EXERCISE INPUT below:

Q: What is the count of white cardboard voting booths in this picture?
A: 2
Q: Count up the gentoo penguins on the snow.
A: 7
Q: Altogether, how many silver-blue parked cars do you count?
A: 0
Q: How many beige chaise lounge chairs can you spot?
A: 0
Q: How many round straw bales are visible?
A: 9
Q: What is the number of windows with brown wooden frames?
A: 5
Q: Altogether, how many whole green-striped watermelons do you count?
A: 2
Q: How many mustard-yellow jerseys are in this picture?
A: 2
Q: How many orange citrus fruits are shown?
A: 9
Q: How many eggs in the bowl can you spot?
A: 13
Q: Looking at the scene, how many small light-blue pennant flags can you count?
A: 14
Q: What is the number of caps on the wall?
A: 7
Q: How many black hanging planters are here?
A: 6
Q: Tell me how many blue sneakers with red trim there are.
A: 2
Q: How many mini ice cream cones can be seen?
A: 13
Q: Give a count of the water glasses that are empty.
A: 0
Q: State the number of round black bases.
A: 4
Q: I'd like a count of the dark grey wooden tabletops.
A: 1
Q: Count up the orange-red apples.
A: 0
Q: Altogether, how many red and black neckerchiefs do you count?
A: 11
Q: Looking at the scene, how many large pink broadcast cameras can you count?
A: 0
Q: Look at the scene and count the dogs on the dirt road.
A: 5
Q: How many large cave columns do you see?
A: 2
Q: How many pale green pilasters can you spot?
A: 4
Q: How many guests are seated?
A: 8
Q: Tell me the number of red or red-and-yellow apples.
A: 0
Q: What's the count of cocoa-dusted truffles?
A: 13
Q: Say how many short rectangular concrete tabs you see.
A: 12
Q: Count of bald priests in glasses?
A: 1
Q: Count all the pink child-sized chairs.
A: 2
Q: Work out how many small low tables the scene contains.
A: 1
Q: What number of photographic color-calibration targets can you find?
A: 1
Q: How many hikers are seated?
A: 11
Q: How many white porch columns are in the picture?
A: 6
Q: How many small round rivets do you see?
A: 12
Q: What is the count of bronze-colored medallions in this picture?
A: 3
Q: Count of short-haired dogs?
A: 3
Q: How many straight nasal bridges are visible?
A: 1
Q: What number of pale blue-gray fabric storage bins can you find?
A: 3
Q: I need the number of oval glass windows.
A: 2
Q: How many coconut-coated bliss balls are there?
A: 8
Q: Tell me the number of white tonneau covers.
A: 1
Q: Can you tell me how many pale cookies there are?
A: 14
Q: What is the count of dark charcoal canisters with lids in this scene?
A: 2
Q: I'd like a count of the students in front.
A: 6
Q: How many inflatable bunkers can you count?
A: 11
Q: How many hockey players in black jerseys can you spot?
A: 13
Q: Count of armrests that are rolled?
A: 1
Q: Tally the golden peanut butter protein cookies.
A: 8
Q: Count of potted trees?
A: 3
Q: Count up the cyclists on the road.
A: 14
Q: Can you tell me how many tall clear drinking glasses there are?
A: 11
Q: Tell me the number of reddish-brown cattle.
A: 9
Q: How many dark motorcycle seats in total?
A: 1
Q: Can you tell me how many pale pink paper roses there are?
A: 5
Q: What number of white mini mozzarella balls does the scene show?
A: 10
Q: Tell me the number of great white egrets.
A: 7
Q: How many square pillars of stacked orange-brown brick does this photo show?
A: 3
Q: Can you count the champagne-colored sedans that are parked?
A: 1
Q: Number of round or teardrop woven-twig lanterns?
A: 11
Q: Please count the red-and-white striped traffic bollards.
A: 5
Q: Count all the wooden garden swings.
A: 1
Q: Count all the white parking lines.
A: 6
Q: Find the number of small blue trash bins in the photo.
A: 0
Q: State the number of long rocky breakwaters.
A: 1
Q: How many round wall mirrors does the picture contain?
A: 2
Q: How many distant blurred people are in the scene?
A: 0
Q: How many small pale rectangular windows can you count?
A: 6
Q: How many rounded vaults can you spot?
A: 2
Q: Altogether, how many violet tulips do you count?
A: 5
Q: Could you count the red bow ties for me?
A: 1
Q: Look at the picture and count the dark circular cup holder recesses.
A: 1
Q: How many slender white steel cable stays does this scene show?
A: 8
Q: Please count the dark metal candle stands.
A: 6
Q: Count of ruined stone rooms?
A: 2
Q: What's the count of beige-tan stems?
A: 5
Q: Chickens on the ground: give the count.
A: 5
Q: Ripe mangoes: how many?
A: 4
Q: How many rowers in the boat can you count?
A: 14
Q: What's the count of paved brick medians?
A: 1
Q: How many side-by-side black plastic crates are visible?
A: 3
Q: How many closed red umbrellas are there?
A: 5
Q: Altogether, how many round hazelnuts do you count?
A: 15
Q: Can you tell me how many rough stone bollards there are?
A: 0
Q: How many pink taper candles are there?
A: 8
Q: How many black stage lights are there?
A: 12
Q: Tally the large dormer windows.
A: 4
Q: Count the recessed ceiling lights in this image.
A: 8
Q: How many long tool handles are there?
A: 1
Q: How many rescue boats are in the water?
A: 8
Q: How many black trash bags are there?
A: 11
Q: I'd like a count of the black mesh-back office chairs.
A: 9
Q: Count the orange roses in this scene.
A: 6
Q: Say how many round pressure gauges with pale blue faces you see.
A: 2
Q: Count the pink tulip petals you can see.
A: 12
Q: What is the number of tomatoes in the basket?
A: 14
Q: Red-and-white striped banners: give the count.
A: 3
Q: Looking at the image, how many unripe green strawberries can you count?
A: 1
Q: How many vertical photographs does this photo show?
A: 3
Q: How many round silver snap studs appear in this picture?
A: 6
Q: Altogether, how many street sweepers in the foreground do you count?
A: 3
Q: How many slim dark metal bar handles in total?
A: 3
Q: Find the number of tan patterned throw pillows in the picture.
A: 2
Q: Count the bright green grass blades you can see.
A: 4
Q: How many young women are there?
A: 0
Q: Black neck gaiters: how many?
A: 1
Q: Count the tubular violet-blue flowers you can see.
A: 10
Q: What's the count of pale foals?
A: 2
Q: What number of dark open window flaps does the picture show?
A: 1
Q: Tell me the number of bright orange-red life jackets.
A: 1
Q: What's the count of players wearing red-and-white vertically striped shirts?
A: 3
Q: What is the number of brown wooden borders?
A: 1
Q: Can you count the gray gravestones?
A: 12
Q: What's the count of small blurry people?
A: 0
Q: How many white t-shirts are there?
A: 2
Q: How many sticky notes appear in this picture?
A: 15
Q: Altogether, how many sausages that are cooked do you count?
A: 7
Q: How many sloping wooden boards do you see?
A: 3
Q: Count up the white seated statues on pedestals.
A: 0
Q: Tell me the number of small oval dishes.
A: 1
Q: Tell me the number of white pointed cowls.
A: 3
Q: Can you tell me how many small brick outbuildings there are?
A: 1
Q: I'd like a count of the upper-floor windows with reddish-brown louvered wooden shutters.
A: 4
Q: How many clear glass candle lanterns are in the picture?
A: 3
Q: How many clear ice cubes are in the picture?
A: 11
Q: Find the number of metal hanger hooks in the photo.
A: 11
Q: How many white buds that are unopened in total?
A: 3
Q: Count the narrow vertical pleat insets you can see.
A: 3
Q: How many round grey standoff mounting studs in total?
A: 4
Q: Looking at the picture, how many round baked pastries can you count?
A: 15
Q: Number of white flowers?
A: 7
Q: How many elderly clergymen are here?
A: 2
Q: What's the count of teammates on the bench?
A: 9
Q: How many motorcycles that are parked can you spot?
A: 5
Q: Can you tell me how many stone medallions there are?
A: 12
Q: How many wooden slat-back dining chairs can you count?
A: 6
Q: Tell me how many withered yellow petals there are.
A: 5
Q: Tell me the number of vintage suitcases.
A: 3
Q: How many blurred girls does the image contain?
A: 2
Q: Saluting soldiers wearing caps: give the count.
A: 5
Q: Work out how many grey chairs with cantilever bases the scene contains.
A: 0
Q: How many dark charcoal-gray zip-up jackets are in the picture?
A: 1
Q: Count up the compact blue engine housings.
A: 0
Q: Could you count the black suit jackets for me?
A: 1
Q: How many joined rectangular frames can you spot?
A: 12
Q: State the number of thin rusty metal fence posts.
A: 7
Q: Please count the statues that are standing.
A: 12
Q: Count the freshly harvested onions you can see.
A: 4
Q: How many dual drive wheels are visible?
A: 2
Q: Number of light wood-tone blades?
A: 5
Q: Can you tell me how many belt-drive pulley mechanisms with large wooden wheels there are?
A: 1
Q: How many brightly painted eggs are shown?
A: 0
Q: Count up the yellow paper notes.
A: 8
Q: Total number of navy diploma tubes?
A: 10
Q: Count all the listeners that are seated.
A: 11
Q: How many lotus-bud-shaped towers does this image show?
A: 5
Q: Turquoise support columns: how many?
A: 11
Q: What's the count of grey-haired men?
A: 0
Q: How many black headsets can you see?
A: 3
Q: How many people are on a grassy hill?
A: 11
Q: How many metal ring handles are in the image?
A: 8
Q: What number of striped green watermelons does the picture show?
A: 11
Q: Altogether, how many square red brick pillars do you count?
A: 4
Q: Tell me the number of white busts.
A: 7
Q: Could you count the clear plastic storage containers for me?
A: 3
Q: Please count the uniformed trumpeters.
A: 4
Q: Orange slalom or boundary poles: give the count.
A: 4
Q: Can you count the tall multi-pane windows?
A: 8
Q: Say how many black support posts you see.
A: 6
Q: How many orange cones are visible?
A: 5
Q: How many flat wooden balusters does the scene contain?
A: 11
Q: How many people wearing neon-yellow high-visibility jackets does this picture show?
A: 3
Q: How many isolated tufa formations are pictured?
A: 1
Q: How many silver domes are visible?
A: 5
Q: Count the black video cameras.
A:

End of EXERCISE INPUT.

## WHAT YOU HAVE TO DO:
Which lines of the records above contain the word "Tally"? Show each of them.

## SOLUTION BELOW:
Q: Tally the golden peanut butter protein cookies.
Q: Tally the large dormer windows.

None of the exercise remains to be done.